Regression Analysis

library("lessR")

The Regression() function performs multiple aspects of a complete regression analysis. Abbreviate with reg(). To illustrate, first read the Employee data included as part of lessR. Read into the default lessR data frame d.

d <- Read("Employee")

As an option, also read the table of variable labels. Create the table formatted as two columns. The first column is the variable name and the second column is the corresponding variable label. Not all variables need to be entered into the table. The table can be a csv file or an Excel file.

Read the label file into the l data frame, currently the only permitted name. The labels are displayed on both the text and visualization output. Each displayed label consists of the variable name juxtaposed with the corresponding label, as shown in the display of the label file.

l <- rd("Employee_lbl")
l

Default Analysis

Brief Output

The brief version provides just the basic analysis, what Excel provides, plus a scatterplot with the regression line, which becomes a scatterplot matrix with multiple regression.

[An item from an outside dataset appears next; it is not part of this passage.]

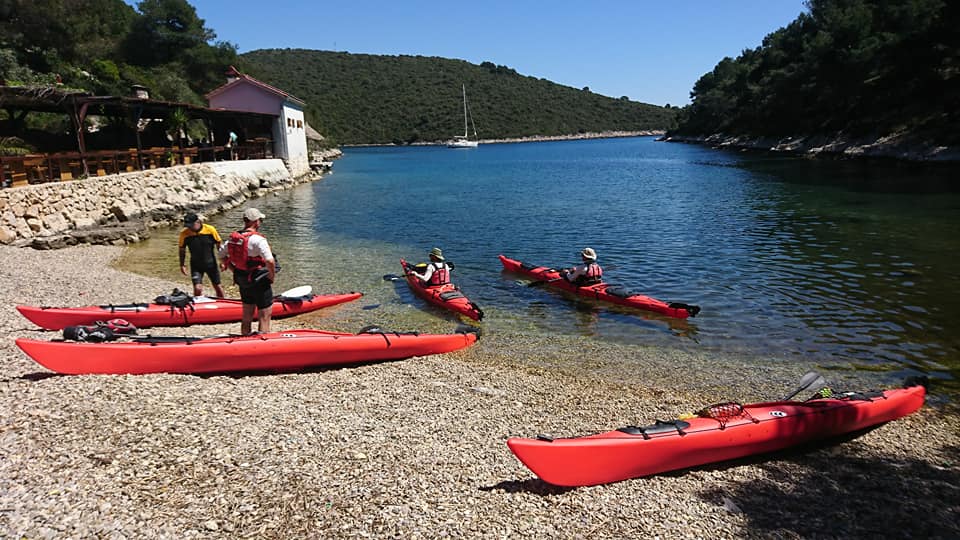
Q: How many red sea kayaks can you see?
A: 5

Because d is the default name of the data frame that contains the variables for analysis, the data parameter that names the input data frame need not be specified. Here, specify Salary as the target or response variable with features, or predictor variables, Years and Pre.

reg_brief(Salary ~ Years + Pre)

Full Output

The full output is extensive: Summary of the analysis, estimated model, fit indices, ANOVA, correlation matrix, collinearity analysis, best subset regression, residuals and influence statistics, and prediction intervals. The motivation is to provide virtually all of the information needed for a proper regression analysis.

reg(Salary ~ Years + Pre)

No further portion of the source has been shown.